The opinions expressed on this website are those of the authors and do not necessarily reflect the opinions of the Hoover Institution or Stanford University. © 2024 by the Board of Trustees of Leland Stanford Junior University.
>> Jendayi Frazer: So moving on from that, today's great power competition. China is the main rival and essentially China's expansion. And I think you can see this in one of the readings that I assigned from Howard French and when he talks about the Tanzara railway. And you could get a feel for just how rapidly this grew their expansion under Hu Jintao, who was mainly a mercantilist interest.
Africa was seen as a source of natural resources and provided markets for Chinese exports, I'm sorry. China also exported weapons to rogue regimes in Sudan and Zimbabwe, but it didn't have really a military footprint on the continent. After Xi Jinping's rise to power, there was a dramatic expansion of engagement.
And Africa seen as part of China's aspiration to become a great power. Much more ambitious in its global aspirations, Xi Jinping sees himself as the leader of the global south. He sees China as an alternative model of development and governance, and talks about how many people China has lifted out of poverty, and therefore has a more relevant model to African countries than western countries that have been rich for quite a long time.
His desire is to replace the liberal economic order. And he sees the United States, it's viewed very much as a clear strategic competition to the US. So Africa is a theater for geostrategic competition. Africa is a source of political support, and Africa is a market for Chinese ideology export.
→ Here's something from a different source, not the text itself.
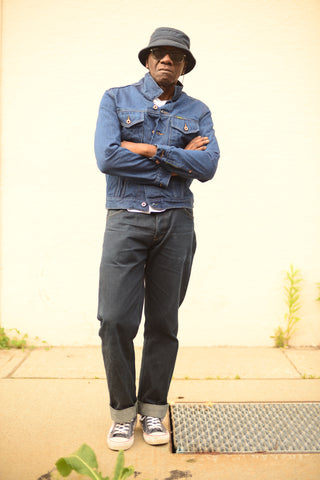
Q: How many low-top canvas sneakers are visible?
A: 2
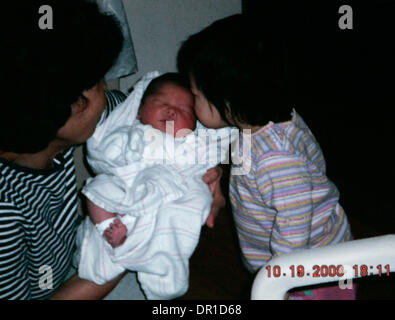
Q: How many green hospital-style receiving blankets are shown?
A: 0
The vehicle through which this expansion has taken place is the China Belt and Road Initiative. It's tremendous heavy investment in Africa's ports, rails, roads and energy sector and this has commercial, security and strategic consequences for US foreign policy. China's rapid expansion was juxtaposed with US global retrenchment and so the two things worked in concert.
Huge expansion over the last 20 years for China and sort of drawing back on the United States, especially marked by the former administration of President Trump, who didn't see Africa as strategic at all. I mean, if he doesn't think NATO is strategic and our European allies are not doing very much, then Africa had no place in his foreign policy.
But it's not just those last four years, there's really been a lack of consistent engagement across administrations. And so, it's up and down, up and down, and even within administrations. The Obama administration, in its first term, did very little on Africa, didn't pay very much attention to Africa, felt that the key issue was a global economic crisis, and that's where he was gonna focus his attention.
And also didn't want to be as associated with Africa, giving questions about his citizenship, where he was born, etcetera. So he sort of backed away from Africa until the second term. The Clinton administration did the same, the first term, not significant engagement, the second term, much more engagement.
But this undermines us reliability and its predictability for African governments and citizens. So that's the Belt and Road, you can see that pretty much all of the African countries are part of China's Belt and Road Initiative. If we go to the United States under the Biden administration, when they first came in in January 2021, they had very early promising engagement, or at least promising rhetoric.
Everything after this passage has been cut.